Cutting guides and templates used during fronto-orbital advancement for surgical correction of a patient with metopic craniosynostosis. (a) Placement of surgical cutting guides on the calvarium, (b) marking of planned osteotomies on the calvarium, (c) shaping template for supraorbital bar remodeling, and (d) shaping template for frontal bone remodeling. Image adapted from [12].

Accurate 3D reconstructions of the cranium are required to ensure optimal design and application of CAD/CAM guides and templates. CT imaging is the standard technique used for the generation of 3D models of the cranium prior to surgery. However, a new MRI technique called “black bone” has already been validated as a reference for CAD/CAM craniosynostosis surgery [47]. Therefore, MRI could be used to avoid CT scans and the exposure of the infants to ionizing radiation.

Fabrication of the patient-specific surgical cutting guides and templates must ensure a fast availability and secure sterilization without the risk of deformation. For this reason, manufacturing is commonly performed with selective laser sintering and polyamide material [12]. Other approaches have proposed the use of stainless steel templates [48]. Both types of materials can be sterilized before surgery using standard autoclave protocols [46].
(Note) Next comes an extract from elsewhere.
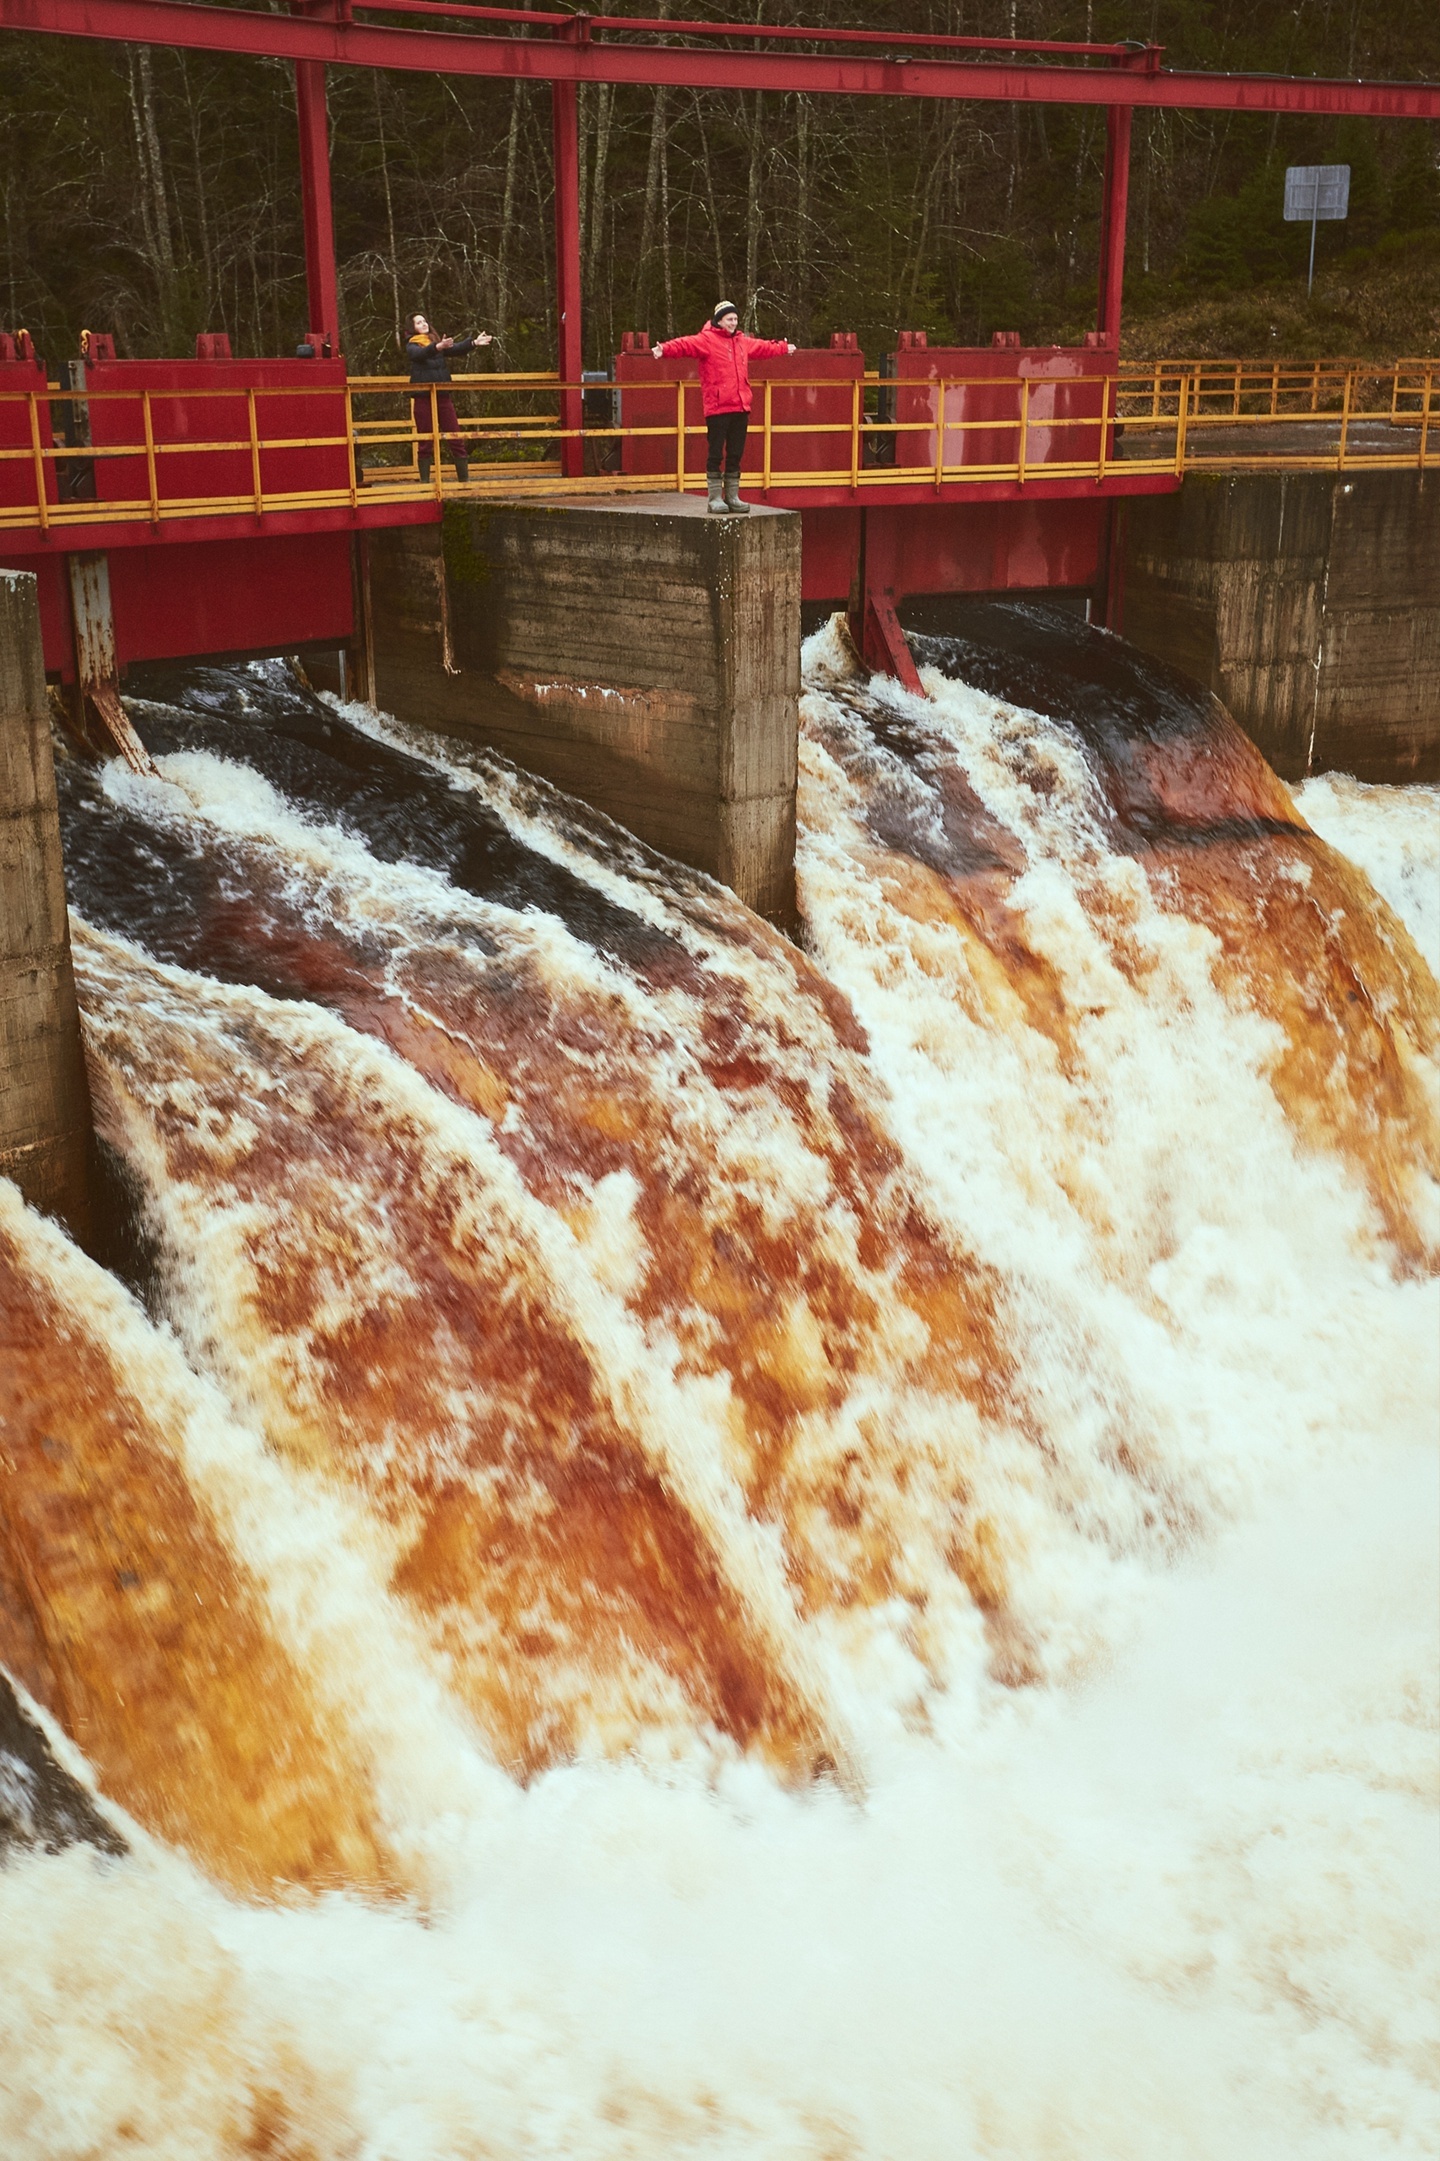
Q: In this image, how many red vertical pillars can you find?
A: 3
Several studies have demonstrated the advantages of combining virtual surgical planning and CAD/CAM guides and templates for craniosynostosis surgery [8, 40, 45, 49]. This technology has been applied to single-suture and multiple-suture craniosynostosis [50]. Results indicate improved surgical outcomes and reduced operative time. Also, these technologies could reduce the experiential gap between younger and veteran craniofacial surgeons by accelerating the learning curve of future trainees. Overall, these studies demonstrate that the inclusion of this technology in the surgical workflow improves the efficiency, accuracy, and reproducibility of the interventions.


5. Image-guided surgery

The use of patient-specific CAD/CAM cutting guides and templates enables cutting the affected bone tissue and remodeling of the bone fragments as defined during the virtual surgical plan. However, after remodeling, reshaped bone tissue must be manually placed and fixed to the patient. In most cases, the placement of the reshaped bone tissue is assessed visually, and the final position may differ from the preoperative plan. Therefore, surgical outcomes can be compromised by slight positional and rotational variations of the remodeled bone tissue position.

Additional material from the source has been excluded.